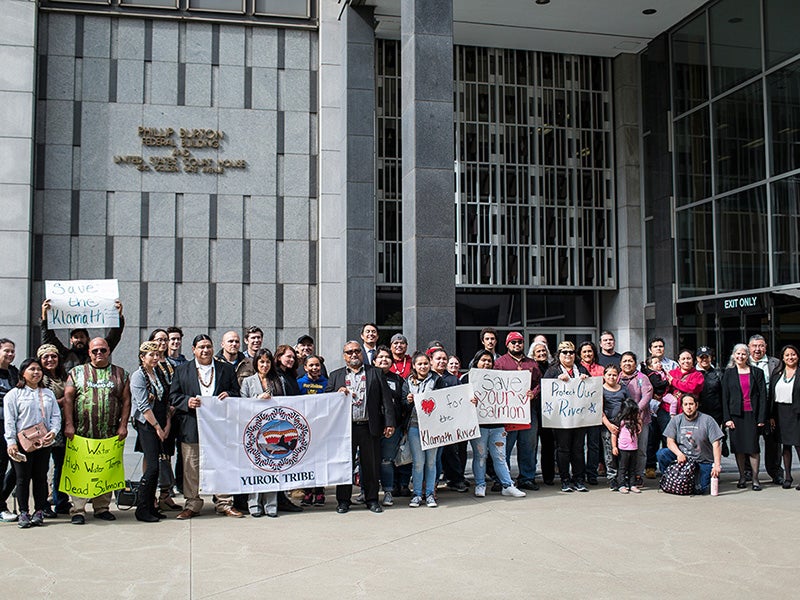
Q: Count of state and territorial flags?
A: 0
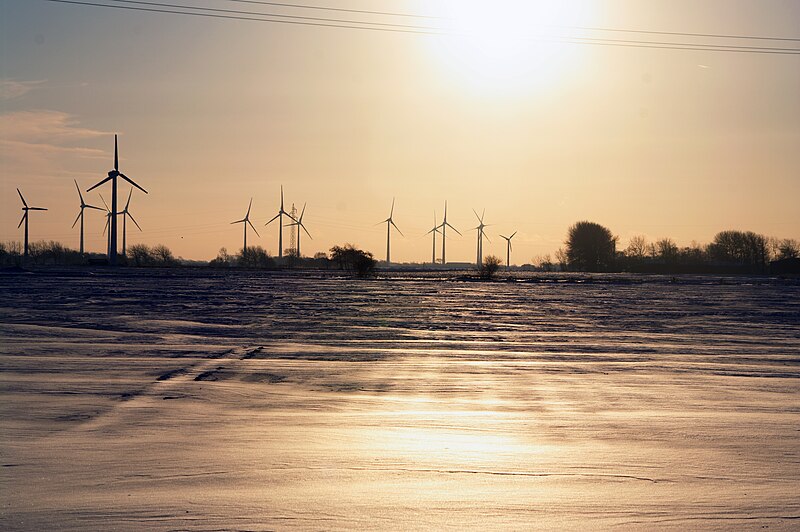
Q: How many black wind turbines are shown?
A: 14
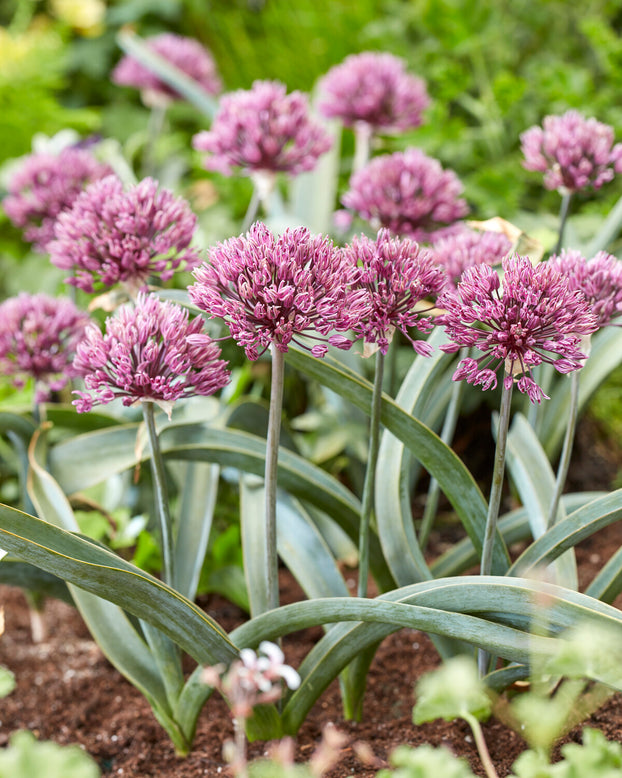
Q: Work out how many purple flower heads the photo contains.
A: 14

^^^^^^^^^^^^^^^^

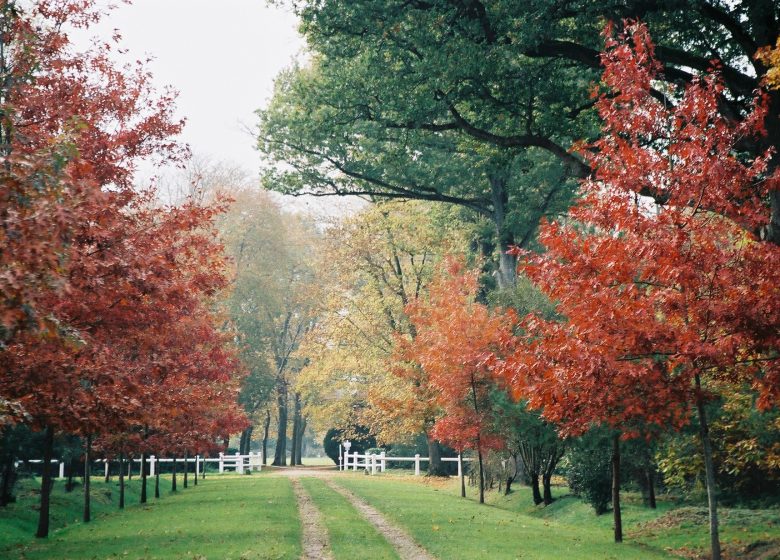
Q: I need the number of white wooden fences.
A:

^^^^^^^^^^^^^^^^

Aim of the exercise
Please go over the data above and copy each line with "many" in it.

Answer to this task
Q: How many black wind turbines are shown?
Q: Work out how many purple flower heads the photo contains.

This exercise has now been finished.